The Native Investigator Development Program is a career-building effort that trains American Indians and Alaska Natives in the skills and knowledge they need to launch careers as independently funded researchers in health sciences and health policy. Participants are selected among Native applicants who have already obtained an MD, a JD, or a PhD in a field related to health science or policy. Program personnel, resources, and activities originate from Washington State University in Seattle and the University of Colorado-Denver.
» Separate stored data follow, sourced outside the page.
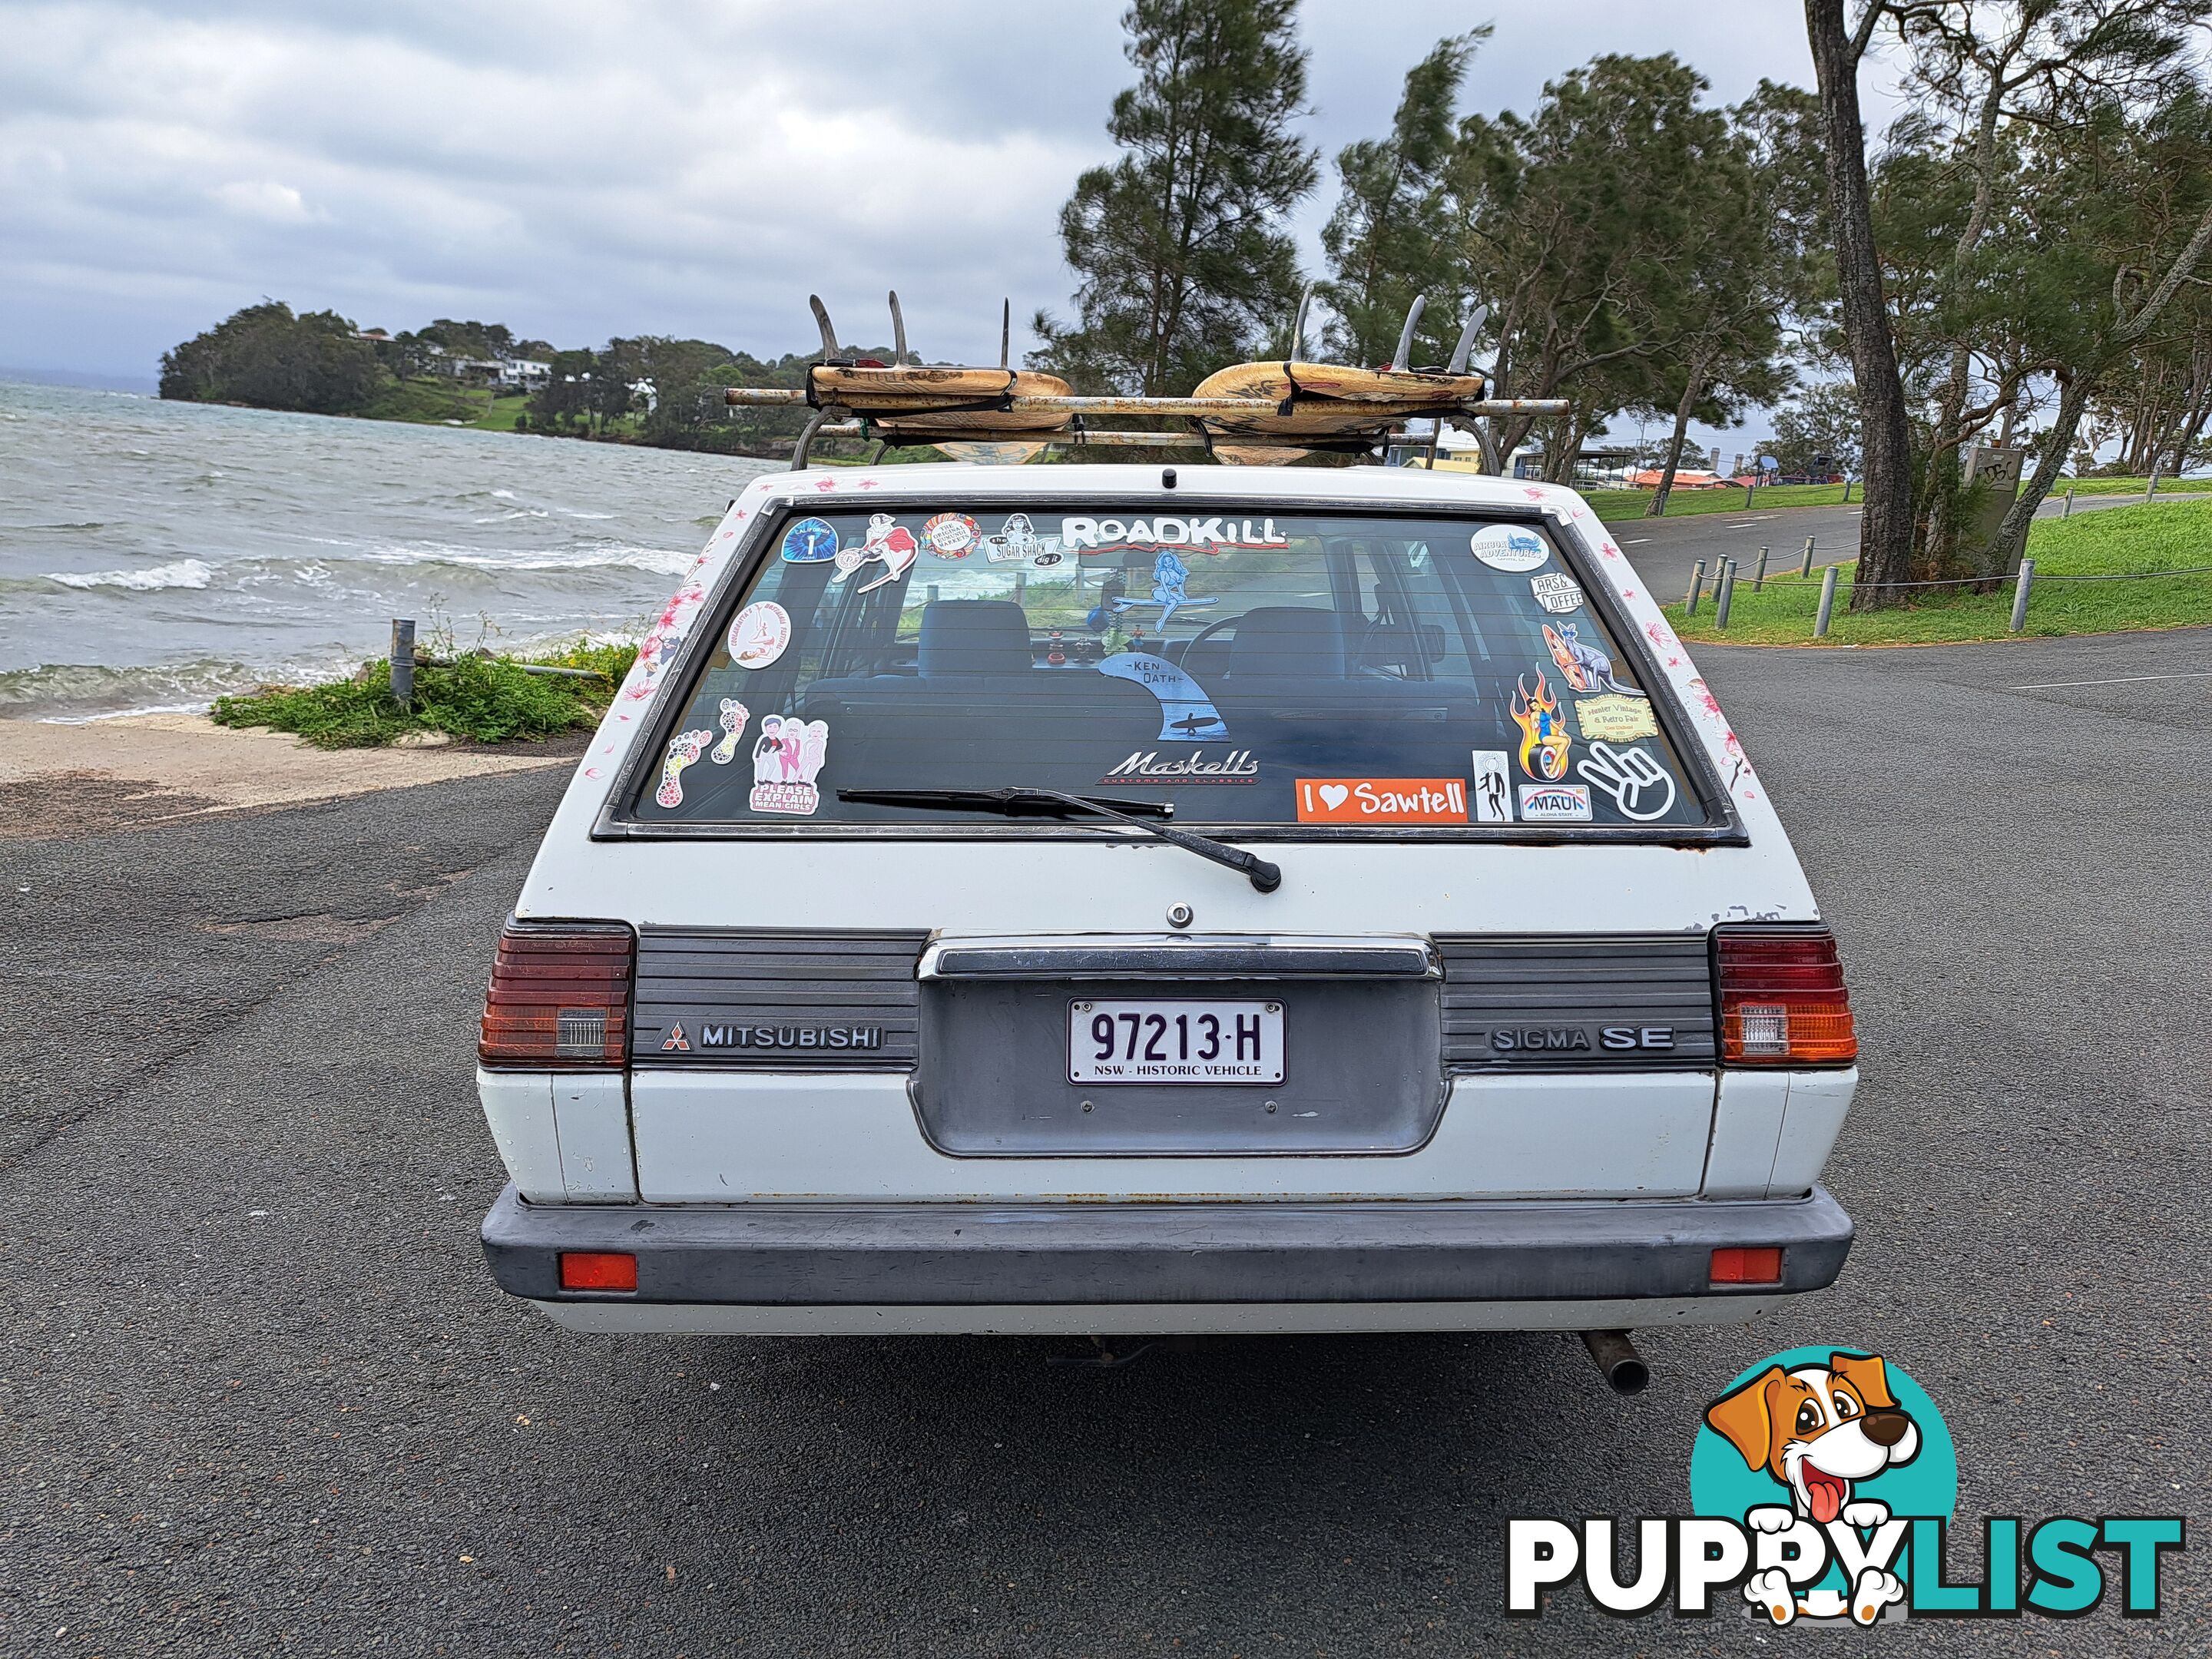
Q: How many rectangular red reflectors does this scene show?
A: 2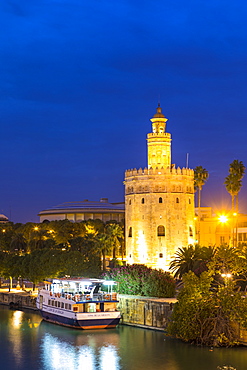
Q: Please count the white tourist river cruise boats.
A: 1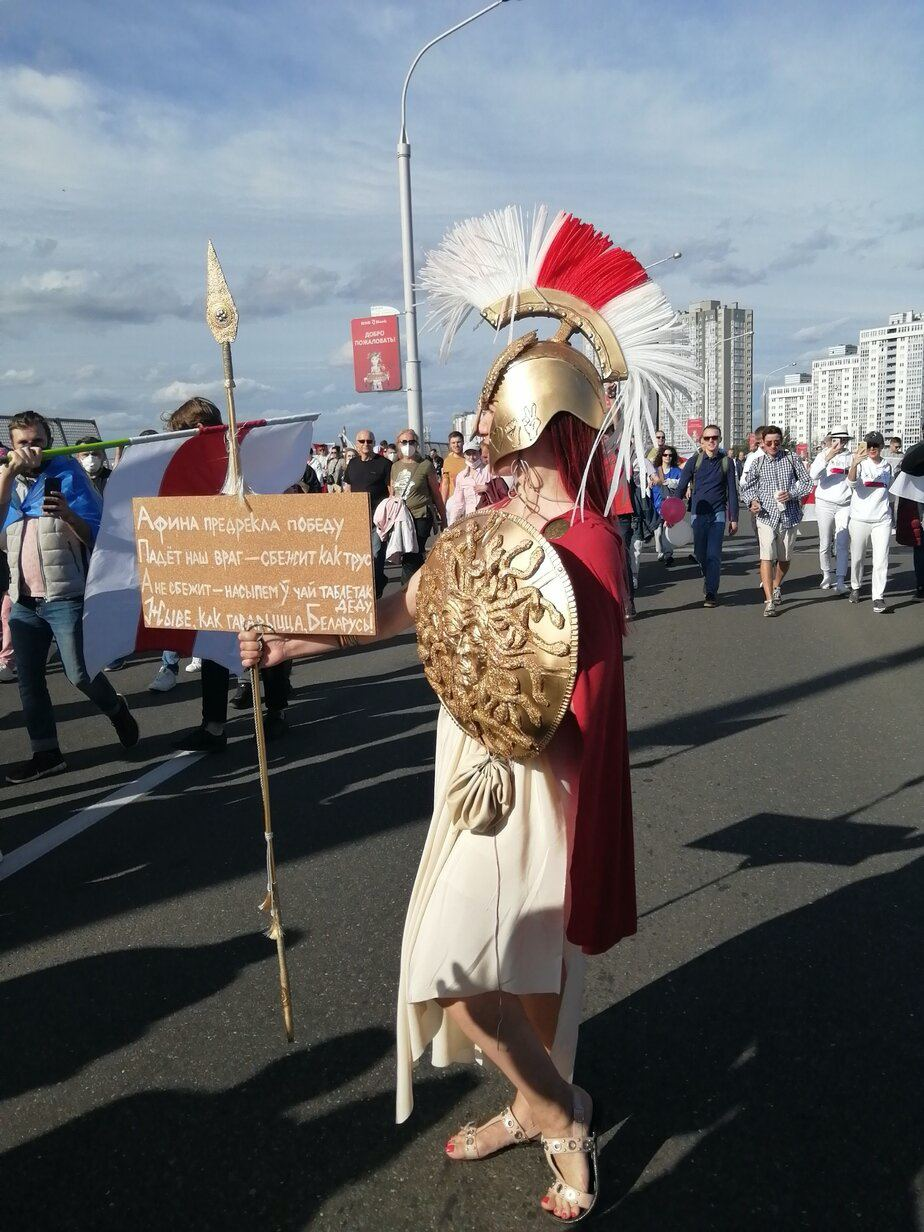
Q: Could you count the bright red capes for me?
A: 1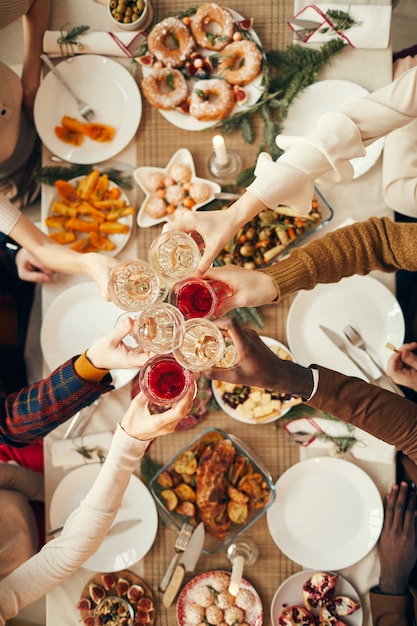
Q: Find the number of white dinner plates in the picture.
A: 6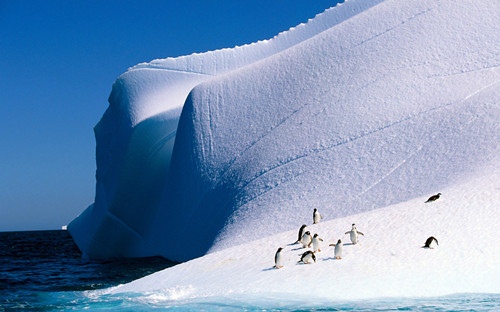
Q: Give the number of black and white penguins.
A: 10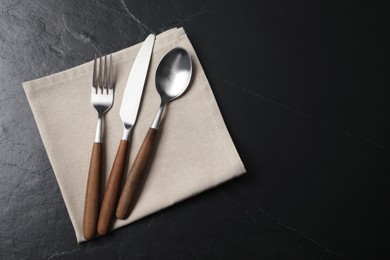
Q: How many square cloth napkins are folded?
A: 1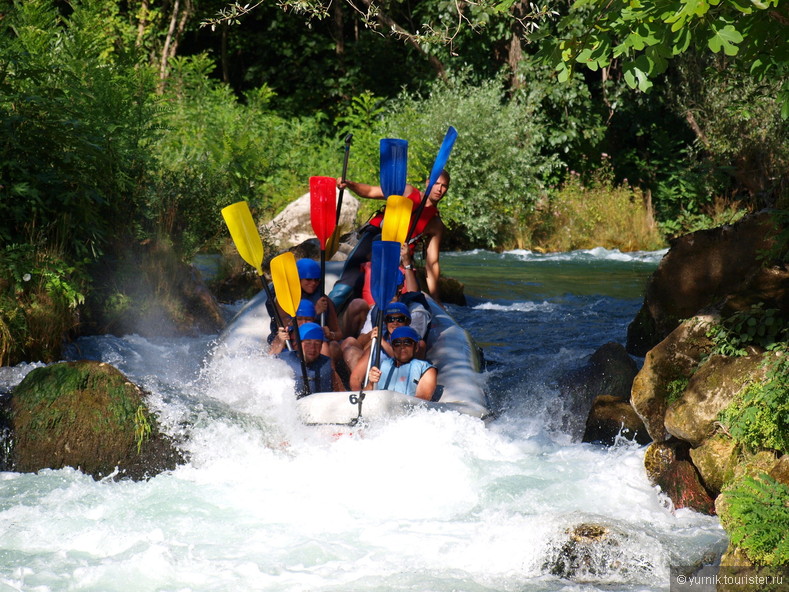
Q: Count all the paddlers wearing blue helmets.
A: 6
The Native Investigator Development Program has the following goals:
- Increase the number of American Indian and Alaska Native professionals capable of conducting research in areas of high priority for Native elders, especially research to reduce health disparities and achieve population health equity.
- Establish mentoring relationships between senior scholars and Native investigators to study health disparities and develop interventions to improve the health of aging American Indians and Alaska Natives.
- Improve the methodological skills of Native investigators through participation in data analyses and pilot research projects in Native health.
- Enable each Native investigator to submit a competitive application for a career development award that will enable him or her to continue on the path toward independence as an investigator studying issues in the health of American Indians and Alaska Natives.
This career development program provides intensive, long-term mentoring of promising American Indian and Alaska Native scholars who have earned graduate or professional degrees. Program activities are modeled on the highly successful Robert Wood Johnson Clinical Scholars Program.